## Task goal
Check each line of the listing below for the string "handles", then copy every line that has it.

## Records supplied

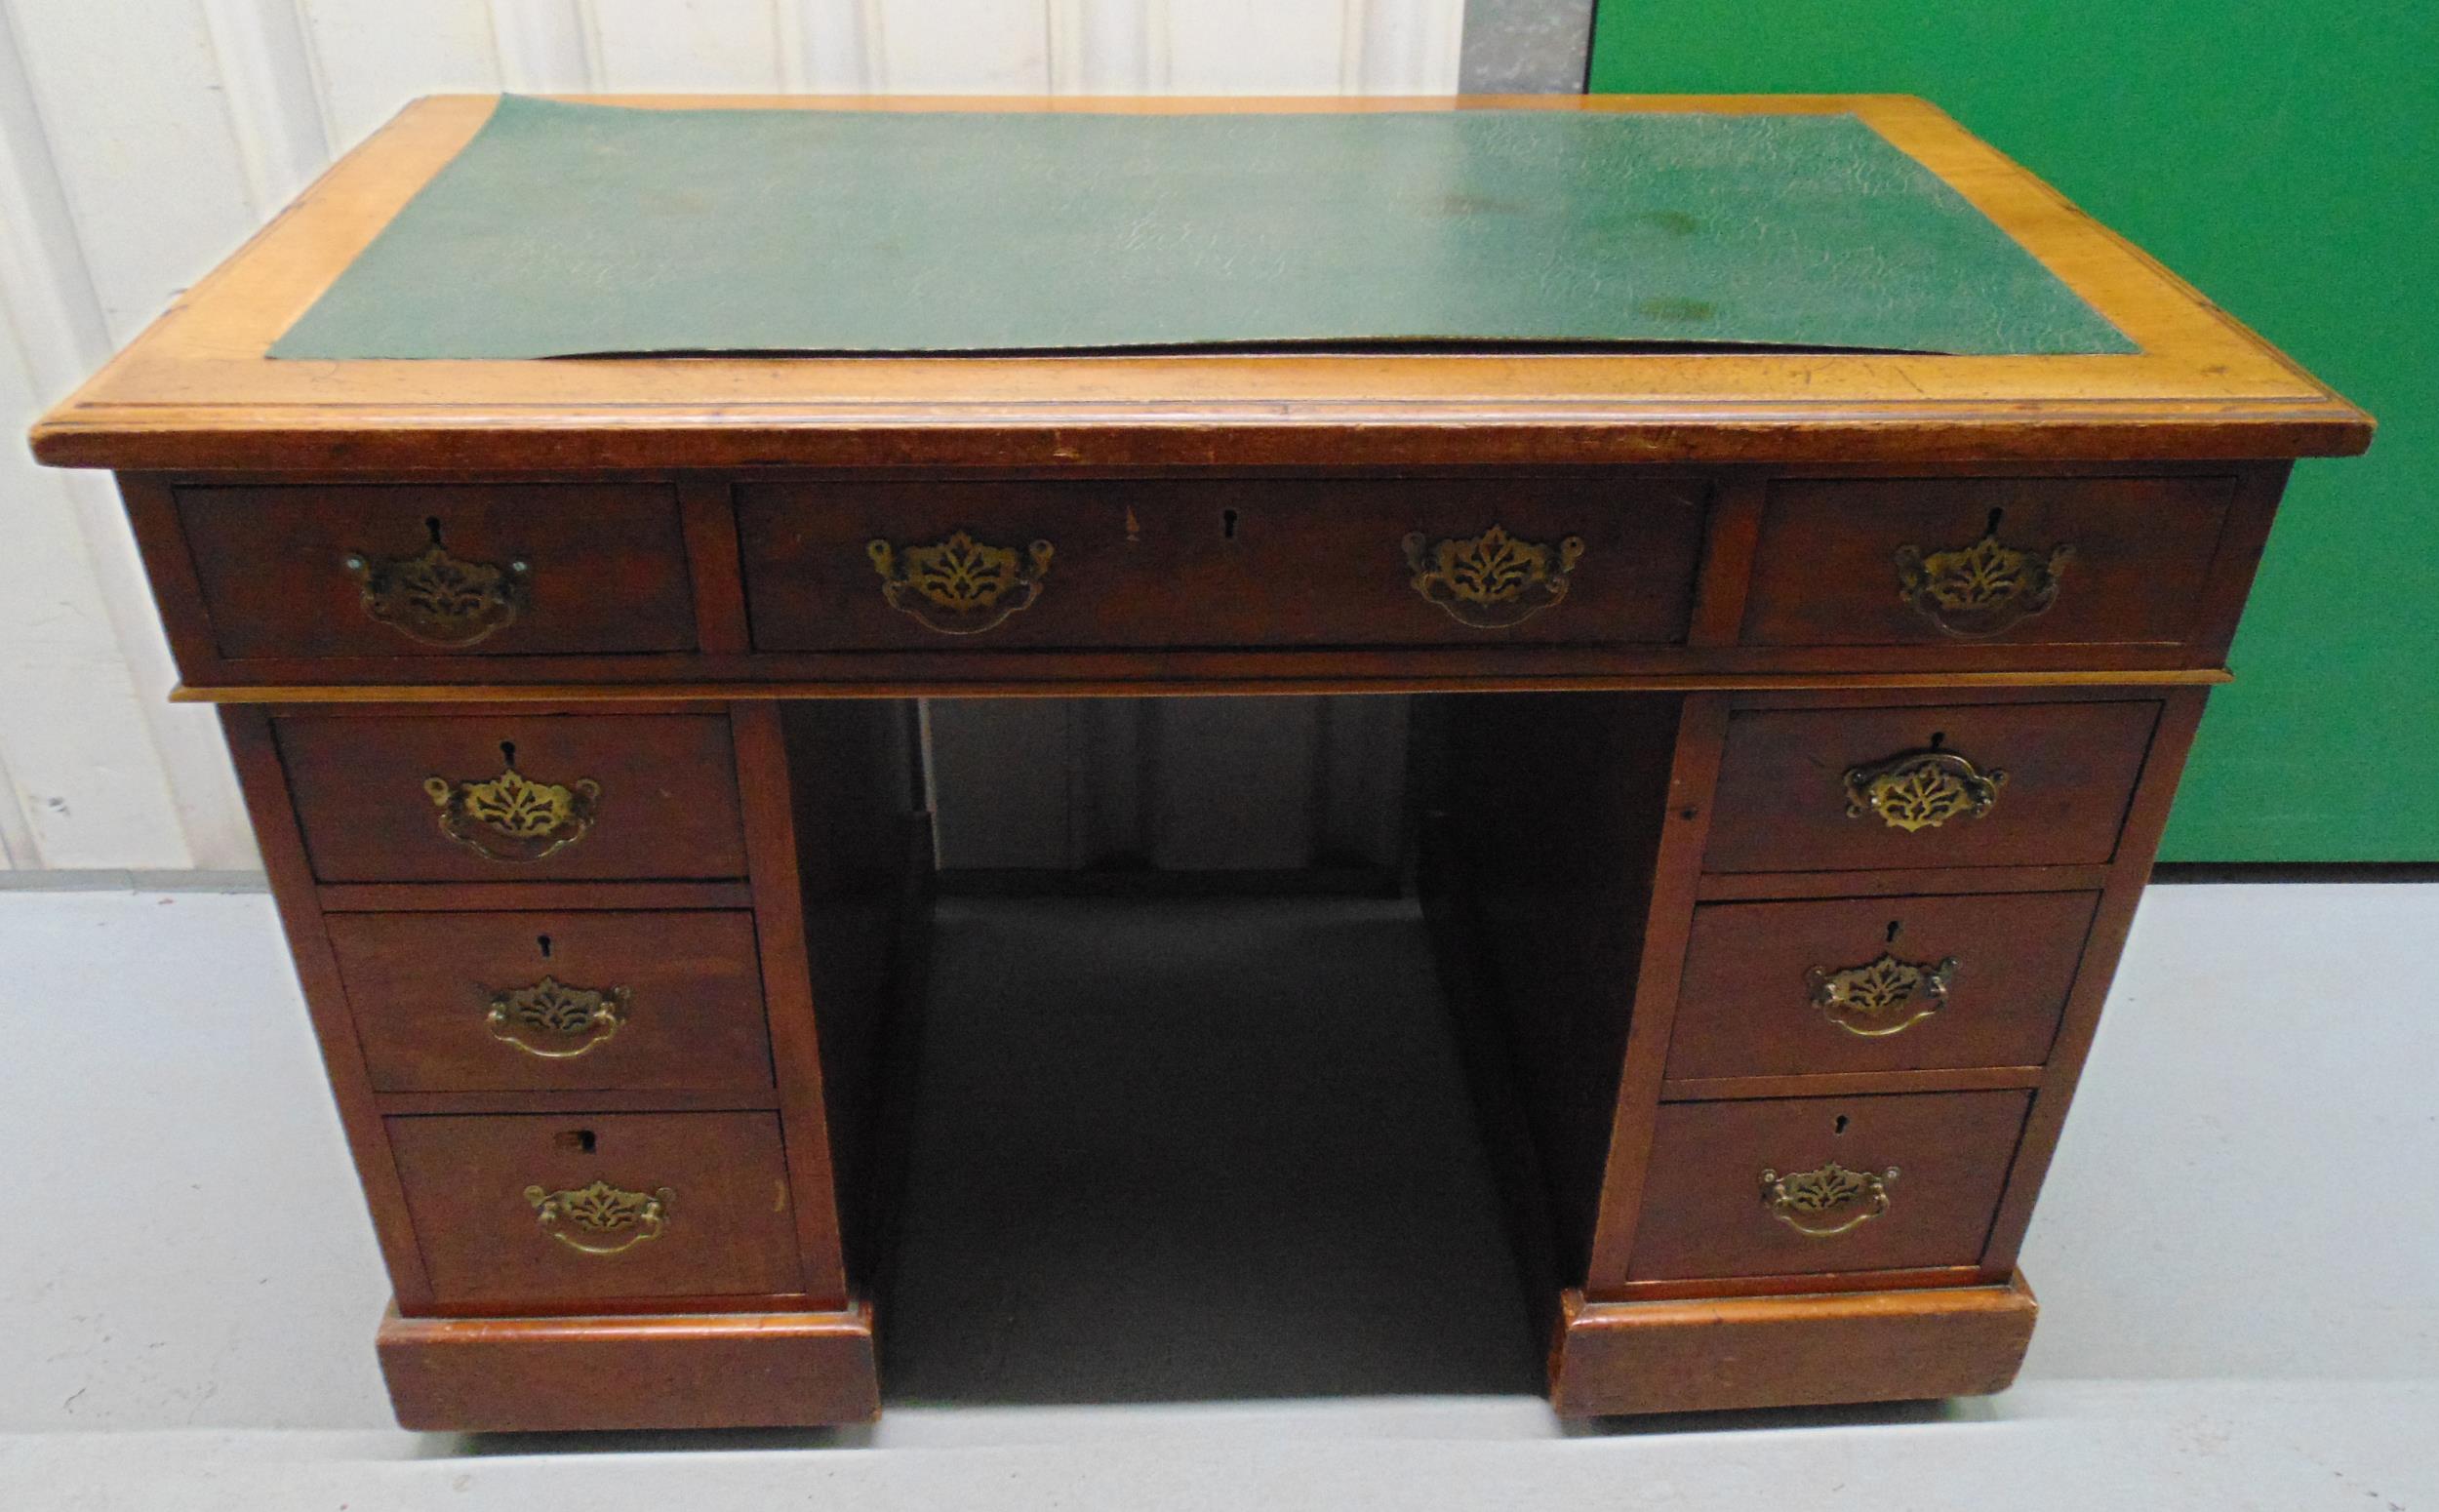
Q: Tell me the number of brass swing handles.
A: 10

...

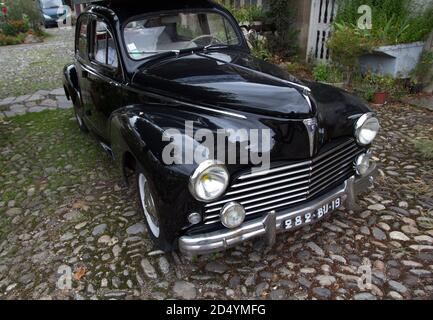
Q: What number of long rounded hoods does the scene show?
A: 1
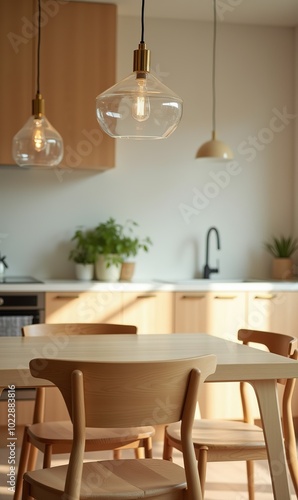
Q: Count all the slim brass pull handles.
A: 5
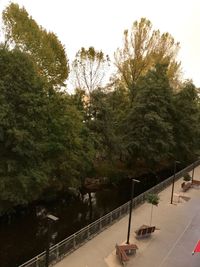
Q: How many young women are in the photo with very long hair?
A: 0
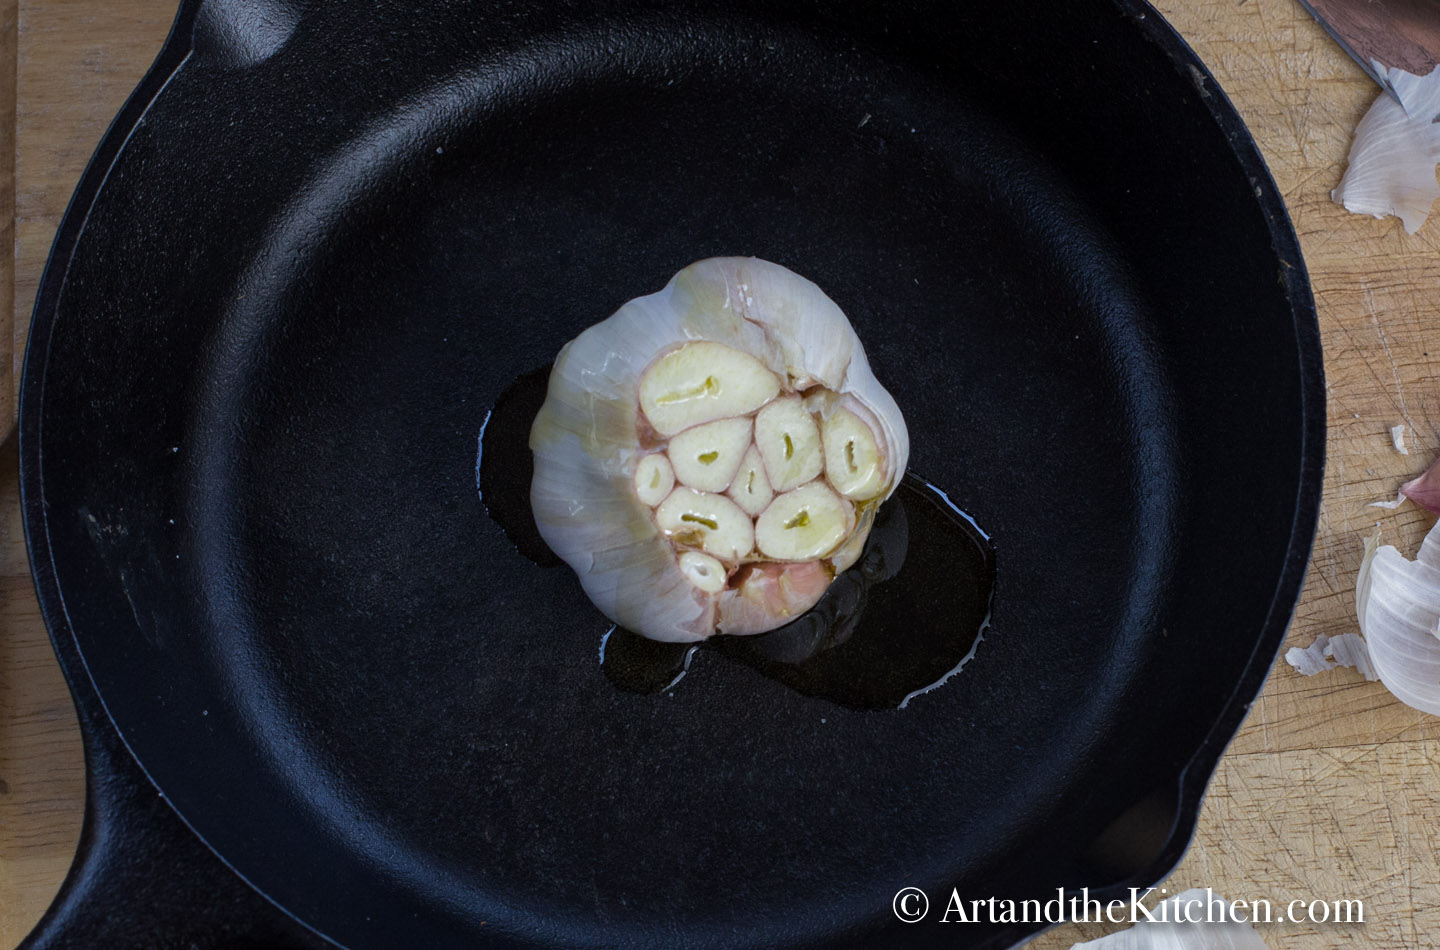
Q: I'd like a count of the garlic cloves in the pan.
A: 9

## Answer
Q: Tell me the number of brass swing handles.
Q: Count all the slim brass pull handles.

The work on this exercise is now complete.